Köy kökenli yaşantısının içinden gelen sıcak ilişkilerini, alabildiğince yaşatmakta Kepez.
Çanakkale’nin birçok ilçesinden daha kalabalık olsa da Kepez.
İnsanlar, birbirlerini tanımakta çoğunlukta.
Kepez’e göç edip gelenlerde, bir anda Kepezli olmaktalar.
Bir merhabayla kurulan dostluklar, baki hale gelmekte.
Kepezlilerin geçmişten geleceğe taşıdıkları birçok güzel gelenekleri,görenekleri bulunmakta.
Bunlardan en önemlisi, “Kepez Güreşleri.”
Kepez Güreşleri, yakın zamanda yarım asırlık olacak.
Kepez büyümekte.
İnsanlar bu büyümenin içinde yaşamaktalar.
Birbirlerini tedirgin etmeden, kırmadan dökmeden…
Bu durum beni de mutlu etmekte, iki yıllık bir Kepezli olarak.
*
Ramazan ayı geldi, aha birkaç gün sonra bitecek.
Ramazan ayı, gelince her yerde iftar yemekleri verilir.
Bu kalabalık yemekler, çoğunlukla reklam kokar.
Belirli zümrelere verilen yemeklerin fakir doyurmakla alakası yoktur.
Benim çok param olsa, “kendim gibi zenginlere iftar yemeği” versem ne olur ki?
Hiçbir şey olmaz.
“Körler sağırlar, birbirini ağırlar” anlayışıyla verilen şatafatlı ve reklam kokan iftar yemeklerinin kimseye faydası yoktur bence.

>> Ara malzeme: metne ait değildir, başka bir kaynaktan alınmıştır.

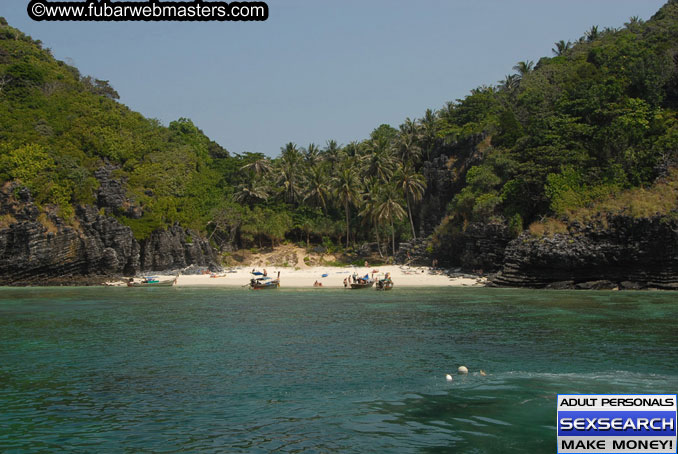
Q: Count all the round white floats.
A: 2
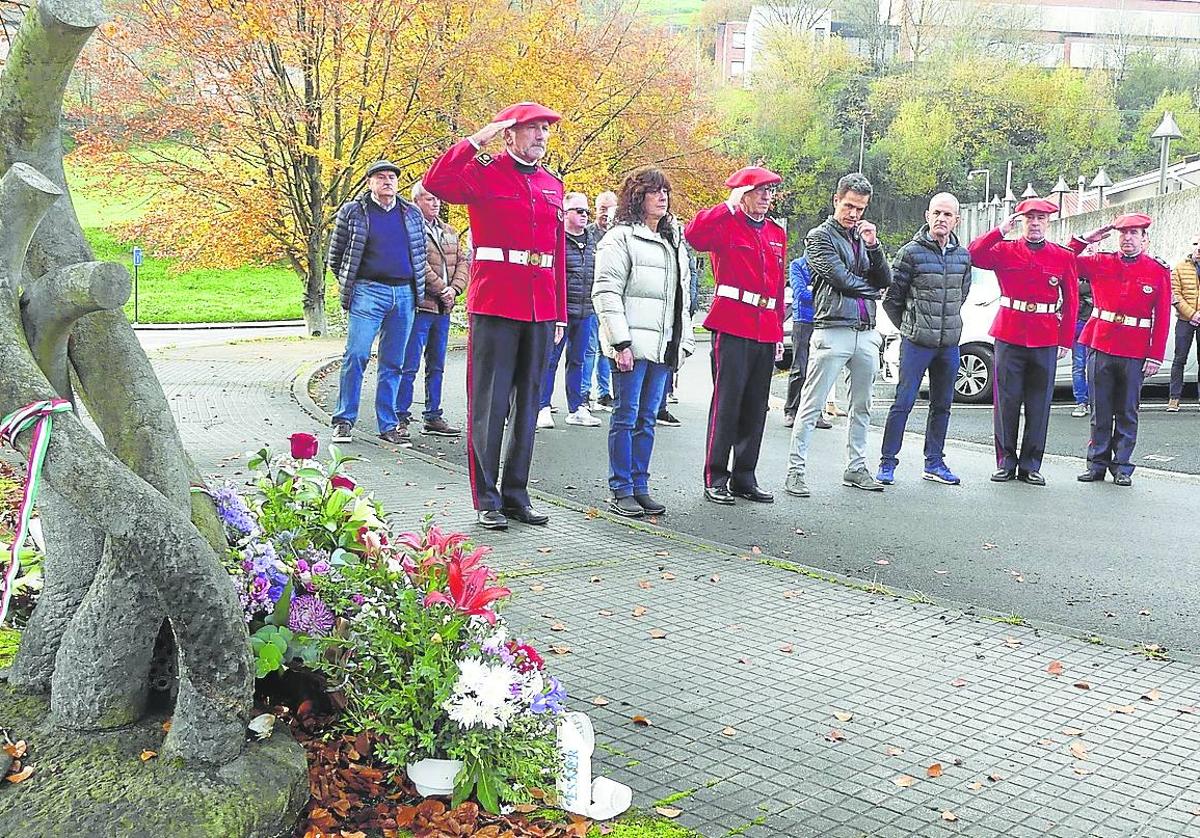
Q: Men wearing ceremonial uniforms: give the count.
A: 4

Sosyal bir birliğin bağlayıcısı da olmaz/olamaz bu yemekler.
*
Beni, bir iftar yemeğine davet etsinler gitmem.
Benim yiyeceğimi “ihtiyacı olana” verin derim.
Kısacası, Mübarek Ramazan ayı içinde yapılan birçok iş benim hayat felsefeme uymuyor.
İnancım da desteklemiyor olanları, anladığım kadarıyla.
*
Kepez’de iftar yemekleri veriliyor.
Önceki yıllarda da verilmiş.
Geçen yıl yapılan iftar yemeklerinde, en çok çileyi belediye çalışanları çekmişti.
Kepez belediye çalışanları, mesailerine bağlı kalmadan, hizmet ediyorlar Kepezlilere.
Bu yıl yapılan planlamada, Kepez dört bölgeye ayrılmış.
İşler daha kolay hale getirilmiş. Her bölgede bir hafta boyunca, iftar veriliyor verilmiş verilmekte.
“Bedemlik” bölgesinde altı gün.
“Toki 960” konutlarında beş gün.
“Boğazkent Mahallesi’nde” altı gün, iftar yemeği verilmiş.
İki günden beri “Kepez Meydanı’nda” iftar yemeği verilmekte. Altı gün daha Kepez Meydanı’nda iftar yemeği verilecek.
İftar yemekleri verildiği günden beri, üç defa iftar verilen yerlere gittim.
Kepez’de gerçekten ihtiyacı olan bir kesim var. Sürekli yemeklerde yer almaktalar. İftarın verildiği yerde, şatafatlı protokol masaları yok. Yani belediye başkanı ya da hatırlı insanlara ait özel bir bölüm yok. Herkes yemeğini kendisi alıyor. Her yemekte, Kepezli bir imam bulunuyor. Belediye başkanı yemekten sonra, o akşam iftar yemeğini veren kişiye ya da kuruluşa teşekkür ediyor. Yemekten sonra dua ediliyor.
*
Kepez belediyesi, bu iftar yemeklerinde sadece hizmet veriyor.
İftar yemekleri, Kepez’de ikamet eden hayırseverler ya da kuruluşlar tarafından veriliyor.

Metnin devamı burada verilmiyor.